From: "Mihai Donțu" <mdontu@bitdefender.com>
To: Paolo Bonzini <pbonzini@redhat.com>
Cc: "Radim Krčmář" <rkrcmar@redhat.com>,
"Jan Kiszka" <jan.kiszka@siemens.com>,
"Stefan Hajnoczi" <stefanha@redhat.com>,
"Adalbert Lazar" <alazar@bitdefender.com>,
"kvm@vger.kernel.org" <kvm@vger.kernel.org>,
"Tamas K Lengyel" <tamas.k.lengyel@gmail.com>,
"Andrei Vlad LUTAS" <vlutas@bitdefender.com>
Subject: Re: [RFC PATCH v2 1/1] kvm: Add documentation and ABI/API header for VM introspection
Date: Mon, 07 Aug 2017 19:44:03 +0300 [thread overview]
Message-ID: <1502124243.27693.210.camel@bitdefender.com> (raw)
In-Reply-To: <57ae89d0-f62c-c4c3-3122-7e3ed054dfd7@redhat.com>
On Mon, 2017-08-07 at 17:56 +0200, Paolo Bonzini wrote:
> On 07/08/2017 16:12, Mihai Donțu wrote:
> > On Mon, 2017-08-07 at 15:49 +0200, Paolo Bonzini wrote:
> > > On 07/08/2017 15:25, Mihai Donțu wrote:
> > > > > "Pause all VCPUs and stop all DMA" would definitely be a layering
> > > > > violation, so it cannot be added.
> > > > >
> > > > > "Pause all VCPUs" is basically a shortcut for many "pause the VCPU with
> > > > > a given id" commands. I lean towards omitting it.
> > > >
> > > > The case where the introspector wants to scan the guest memory needs a
> > > > KVMI_PAUSE_VM, which as discussed in a previous email, can be the
> > > > actual qemu 'pause' command.
> > >
> > > Do you mean it needs to stop DMA as well?
> >
> > No, DMA can proceed normally. I remain of the opinion that KVMI users
> > must know what guest memory ranges are OK to access by looking at MTRR-
> > s, PAT or guest kernel structures, or a combination of all three.
>
> Ok, good. Sorry if I am dense on the DMA/no-DMA cases.
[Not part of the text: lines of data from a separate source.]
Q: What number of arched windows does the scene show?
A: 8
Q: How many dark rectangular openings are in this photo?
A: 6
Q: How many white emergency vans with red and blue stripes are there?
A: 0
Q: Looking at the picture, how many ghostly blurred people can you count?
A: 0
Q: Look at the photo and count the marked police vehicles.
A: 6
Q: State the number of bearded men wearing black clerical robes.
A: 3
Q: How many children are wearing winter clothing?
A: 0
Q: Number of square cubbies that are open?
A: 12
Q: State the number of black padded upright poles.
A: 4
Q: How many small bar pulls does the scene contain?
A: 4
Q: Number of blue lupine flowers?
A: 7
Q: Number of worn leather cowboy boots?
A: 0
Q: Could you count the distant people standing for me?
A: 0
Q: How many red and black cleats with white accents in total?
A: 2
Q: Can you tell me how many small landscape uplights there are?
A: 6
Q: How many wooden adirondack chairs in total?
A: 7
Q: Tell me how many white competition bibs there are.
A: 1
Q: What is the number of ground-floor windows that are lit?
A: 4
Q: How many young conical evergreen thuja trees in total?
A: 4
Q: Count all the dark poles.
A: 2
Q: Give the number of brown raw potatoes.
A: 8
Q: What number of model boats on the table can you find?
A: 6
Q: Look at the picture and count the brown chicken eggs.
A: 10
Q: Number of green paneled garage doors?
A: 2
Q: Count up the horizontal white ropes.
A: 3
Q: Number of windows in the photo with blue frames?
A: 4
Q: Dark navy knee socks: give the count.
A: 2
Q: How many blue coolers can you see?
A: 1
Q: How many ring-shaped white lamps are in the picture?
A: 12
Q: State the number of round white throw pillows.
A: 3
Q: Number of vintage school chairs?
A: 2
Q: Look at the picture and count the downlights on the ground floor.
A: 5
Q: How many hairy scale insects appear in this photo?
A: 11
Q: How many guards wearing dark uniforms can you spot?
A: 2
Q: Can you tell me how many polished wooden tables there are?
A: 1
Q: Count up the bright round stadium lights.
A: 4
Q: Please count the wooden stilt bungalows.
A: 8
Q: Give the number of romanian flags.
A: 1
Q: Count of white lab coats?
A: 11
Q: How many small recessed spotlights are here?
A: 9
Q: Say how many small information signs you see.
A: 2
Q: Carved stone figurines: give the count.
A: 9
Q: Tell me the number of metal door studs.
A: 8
I think it's OK to restate things, especially since my (our) view on
these matters might not match the KVM reality that you know far
better.
> (But, I don't understand your remark about guest memory ranges; the point of
> bus-master DMA is that it works on any memory, and cache snooping makes
> it even easier for hypothetical malware to do memory writes via
> bus-master DMA).
This is where I separated things in my head: I merely limited myself to
accessing memory, while leaving the reality of DMA-based attacks a
problem to be solved separately. There is some reasearch work being
tested internally on that, but I have yet to get in touch with the
people involved in it. As soon as I get some details maybe we can
connect something in KVM.
> > > > However, we would like to limit the
> > > > communication channels we have with the host and not use qmp (or
> > > > libvirt/etc. if qmp is not exposed). Instead, have a command that
> > > > triggers a KVM_RUN exit to qemu which in turn will call the underlying
> > > > pause function used by qmp. Would that be OK with you?
> > >
> > > You would have to send back something on completion, and then I am
> > > worried of races and deadlocks. Plus, pausing a VM at the QEMU level is
> > > a really expensive operation, so I don't think it's a good idea to let
> > > the introspector do this. You can pause all VCPUs, or use memory page
> > > permissions.
> >
> > Pausing all vCPU-s was my first thought, I was just trying to follow
> > your statement: "I lean towards omitting it". :-)
>
> Yes, and I still do because a hypothetical "pause all VCPUs" command
> still has the issue that you could get other events before the command
> completes. So I am not convinced that a specialized command actually
> makes the introspector code much simpler.
>
> I hope you understand that I want to keep the trusted base (not just the
> code I maintain, though that is a secondary benefit ;)) as simple as
> possible.
>
> > It will take a bit of user-space-fu, in that after issuing N vCPU pause
> > commands in a row we will have to wait for N events, which might race
> > with other events (MSR, CRx etc.) which need handling otherwise the
> > pause ones will not arrive
>
> The same issue would be there in QEMU or KVM though.
>
> If you can always request "pause all vCPUs" from an event handler,
> avoiding deadlocks is relatively easy. If you cannot ensure that, for
> example because of work that is scheduled periodically, you can send a
> KVM_PAUSE command to ensure the work is done in a safe condition.
>
> Then you get the following pseudocode algorithm:
>
> // a vCPU is not executing guest code, and it's going to check
> // num_pause_vm_requests before going back to guest code
> vcpu_not_running(id) {
> unmark vCPU "id" as running
> if (num vcpus running == 0)
> cond_broadcast(no_running_cpus)
> }
>
> pause_vcpu(id) {
> mark vCPU "id" as being-paused
> send KVMI_PAUSED for the vcpu
> }
>
> // return only when no vCPU is in KVM_RUN
> pause_vm() {
> if this vCPU is running
> if not in an event handler
> // caller should do pause_vcpu and defer the work
> return
>
> // we know this vCPU is not KVM_RUN
> vcpu_not_running()
>
> num_pause_vm_requests++
> if (num vcpus running > 0)
> for each vCPU that is running and not being-paused
> pause_vcpu(id)
> while (num vcpus running > 0)
> cond_wait(no_running_vcpus)
> }
>
> // tell paused vCPUs that they can resume
> resume_vm() {
> num_pause_vm_requests--
> if (num_pause_all_requests == 0)
> cond_broadcast(no_pending_pause_vm_requests)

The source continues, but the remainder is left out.